By 1957, Ethel Waters had undergone a second religious conversion and largely abandoned blues and jazz in favor of gospel stylings.  She began touring with evangelist Billy Graham, and continued doing so until ill health forced her off the stage in 1976.  Her second autobiography, It's All Wonderful to Me, was written in 1972.  The last year of Ethel Waters' life was spent in the Chatsworth, California home of a devoutly Christian family she had befriended, where she spent most hours watching television.  On 1 September, 1977, Ethel Waters died from advanced heart disease.

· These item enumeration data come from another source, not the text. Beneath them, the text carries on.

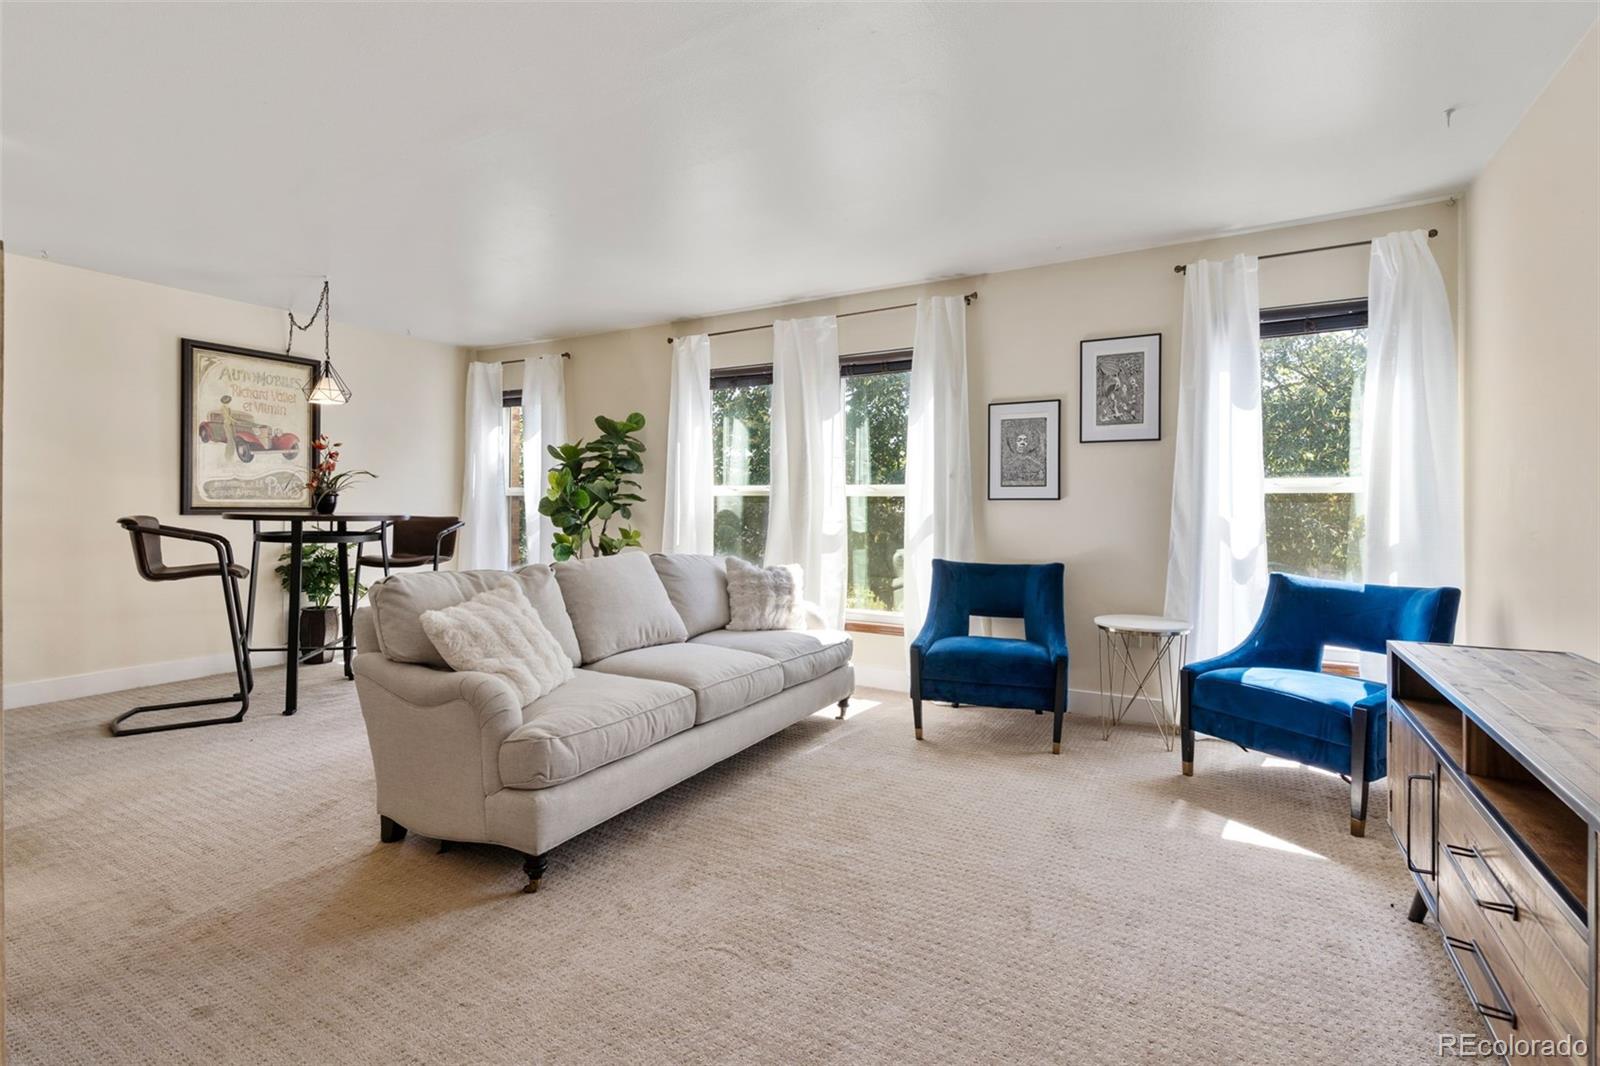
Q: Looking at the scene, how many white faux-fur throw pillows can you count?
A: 2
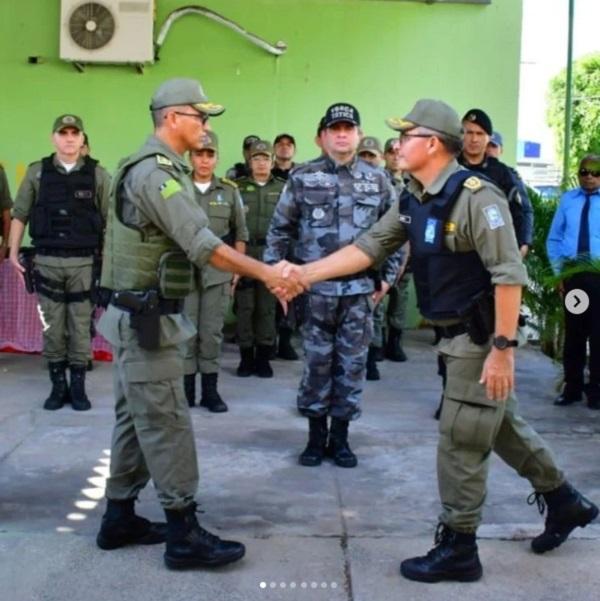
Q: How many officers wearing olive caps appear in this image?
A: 7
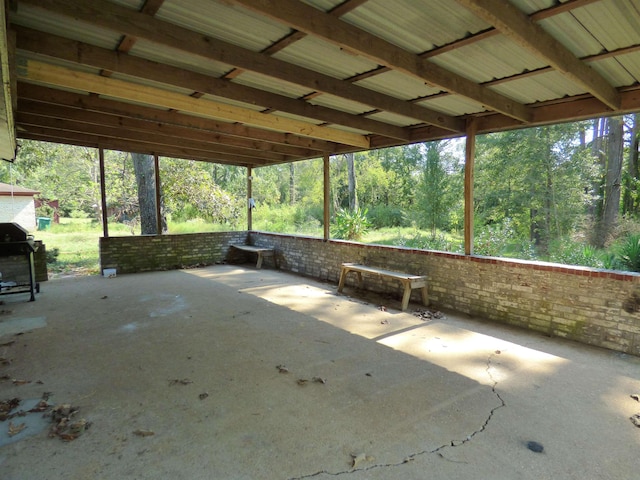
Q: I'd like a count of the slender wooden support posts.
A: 5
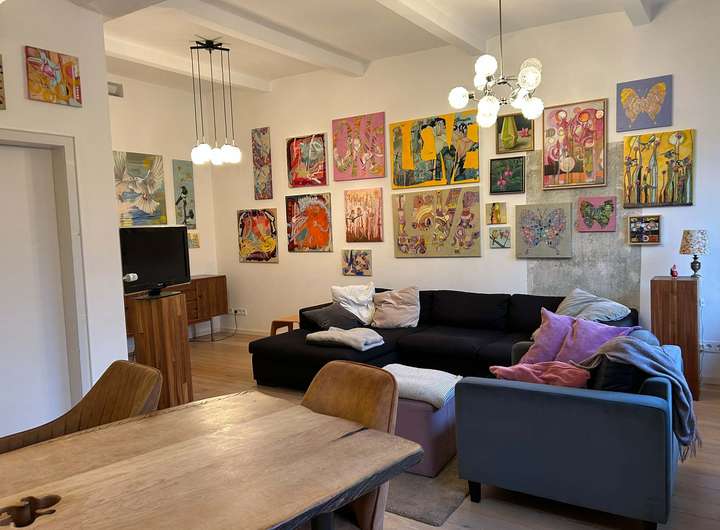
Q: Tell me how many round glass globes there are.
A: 14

Despite her enormous talent and pioneering efforts, Ethel Waters' professional and personal life were both sharply curtailed by her notorious temper, particularly as her advancing age and increasing weight made her more  sensitive to and also  jealous and paranoid of the attention paid to younger performers.  When Billie Holiday arrived at Columbia Records in 1933 to make her first commercial recordings, Waters was introduced to the young songstress and took an instant disliking to her, resulting in a life-long and bitter rivalry.  That Holiday herself had a reputaion for being short-tempered and sensitive certainly did not help matters.  Jealous of what she perceived as special treatment being afforded Lena Horne during the filming of Cabin in the Sky, Waters exploded in an anti-Semtiic tirade against Busby Berkeley which resulted in a six year ban from films.  Waters' friendship with Alberta Hunter essentially ended after the two performed in Mamba's Daughters and Waters believed Hunter was receiving more applause from the audience.  While Ethel Waters may have had affairs with many of the female architects of the Harlem Renaissance, including Bessie Smith, Ma Rainey, and Jackie "Moms" Mabley, because of her jealouises and fits of temper, her actual friendships with women were few and often short-lived.